Resistência Indígena Ywyrupá: encontro em Paraty debate economia e territórios

Papel das mulheres indígenas na proteção dos territórios é um dos temas do encontro “Resistência Indígena Ywyrupá”
Ywyrupá-tvt-news
Encontro “Resistência Indígena Ywyrupá” – Foto: Divulgação

A Aldeia Indígena Rio Pequeno, Tekohá Djey, localizada em Paraty (RJ), sedia entre os dias 1º e 3 de maio o encontro “Resistência Indígena Ywyrupá”. O evento, que conta com o apoio da Rede de Economia Popular Solidária Indígena e da Unisol Brasil, deve reunir aproximadamente 150 representantes de diferentes povos para debater o futuro dos territórios tradicionais e a preservação dos modos de vida originários. Leia em TVT News.

A iniciativa surge em um contexto de necessidade de articulação política frente aos desafios impostos pelas crises ambientais e pelas pressões sobre as terras ancestrais. Ao longo de três dias, os participantes se dedicarão a atividades de formação, trocas de saberes e construção de estratégias coletivas.

O foco central das discussões envolve a economia indígena, as mudanças climáticas e a saúde tradicional, elementos integrados à manutenção da vida nas aldeias.

Resistência Indígena Ywyrupá: programação foca em saúde tradicional e meio ambiente

O cronograma do encontro foi estruturado para abordar de forma profunda a relação entre a posse da terra e a qualidade de vida dos povos. Após a recepção dos participantes no primeiro dia de maio, a agenda de debates tem início efetivo no dia 2, sob o tema “Território é saúde tradicional”. Essa abordagem reforça a compreensão de que a medicina e o bem-estar indígena dependem diretamente do equilíbrio do ecossistema e do livre exercício da cultura em seus espaços originais.

No dia 3 de maio, a programação dos Ywyrupá se divide em duas frentes complementares. Durante o período da manhã, as lideranças discutem as pautas de território e meio ambiente, analisando o impacto das transformações globais no cotidiano das comunidades. Já no período da tarde, o evento promove uma atividade prática de reflorestamento, denominada Nhamboka’agwy djey, simbolizando o compromisso com a recuperação das matas e a sustentabilidade dos recursos naturais.
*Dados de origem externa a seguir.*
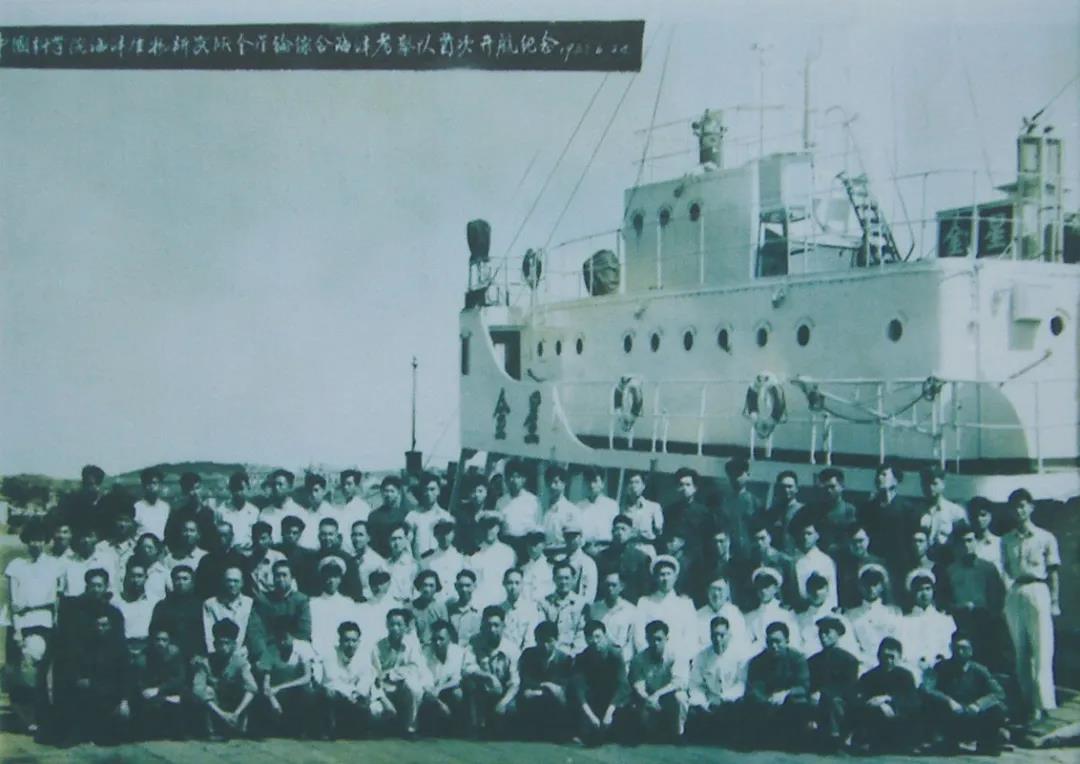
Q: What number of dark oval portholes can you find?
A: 14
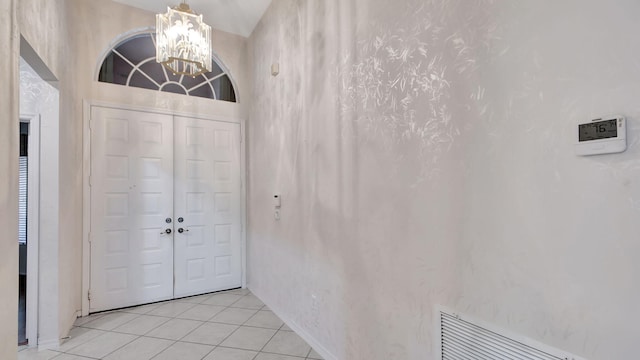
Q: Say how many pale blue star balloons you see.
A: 0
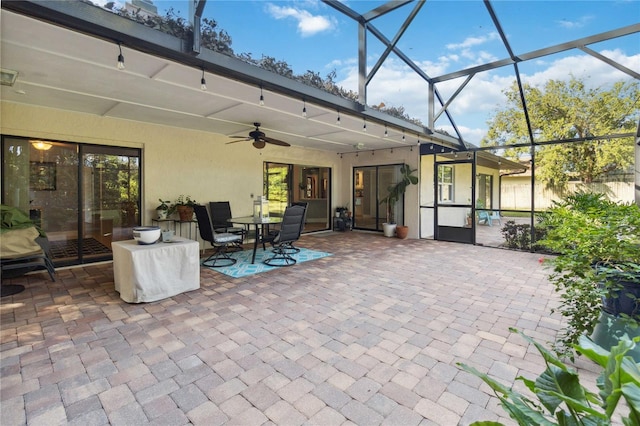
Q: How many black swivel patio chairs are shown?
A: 4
Protagonismo feminino e redes de economia solidária Ywyrupá

Ywyrupá-tvt-news
Encontro “Resistência Indígena Ywyrupá” em Paraty – Foto: Divulgação

O encontro “Resistência Indígena Ywyrupá” também destaca o papel fundamental das mulheres indígenas na liderança e na proteção dos territórios. O protagonismo feminino é apontado como um dos eixos para o fortalecimento das comunidades, especialmente na gestão da economia indígena e na transmissão de conhecimentos geracionais sobre saúde e meio ambiente.

>> Siga o grupo da TVT News no WhatsApp 

A participação da Rede de Economia Popular Solidária Indígena e da Unisol Brasil indica a busca por fortalecer economias próprias que sejam sustentáveis e independentes. O debate sobre economia busca encontrar caminhos para que os povos originários possam garantir sua subsistência sem abrir mão de seus valores culturais e do respeito à natureza.

Visibilidade e articulação política dos Ywyrupá em Paraty

Além das lideranças locais e regionais, o evento deve contar com a presença de apoiadores da causa e convidados do campo artístico. Essa estratégia visa ampliar a visibilidade das reivindicações dos povos originários para a sociedade civil brasileira, extrapolando as fronteiras dos territórios tradicionais. A organização espera que o espaço consolide propostas de resistência diante das ameaças contemporâneas aos direitos indígenas.

O encontro em Paraty se configura como um ponto estratégico para a região Sudeste, mas também para o país, ao integrar redes de saberes de diversos locais. A consolidação dessas redes é vista como um passo essencial para a defesa das garantias constitucionais e para o enfrentamento das mudanças climáticas, tema no qual o conhecimento tradicional indígena é cada vez mais requisitado por órgãos internacionais e nacionais de proteção ambiental.

A articulação política promovida na Tekohá Djey reforça a ideia de que a defesa das terras indígenas é, simultaneamente, a defesa da biodiversidade. Ao final dos três dias de atividades, o grupo pretende ter diretrizes mais sólidas para o fortalecimento da resistência e para a continuidade das lutas por direitos, autonomia e justiça social para as populações indígenas do Brasil.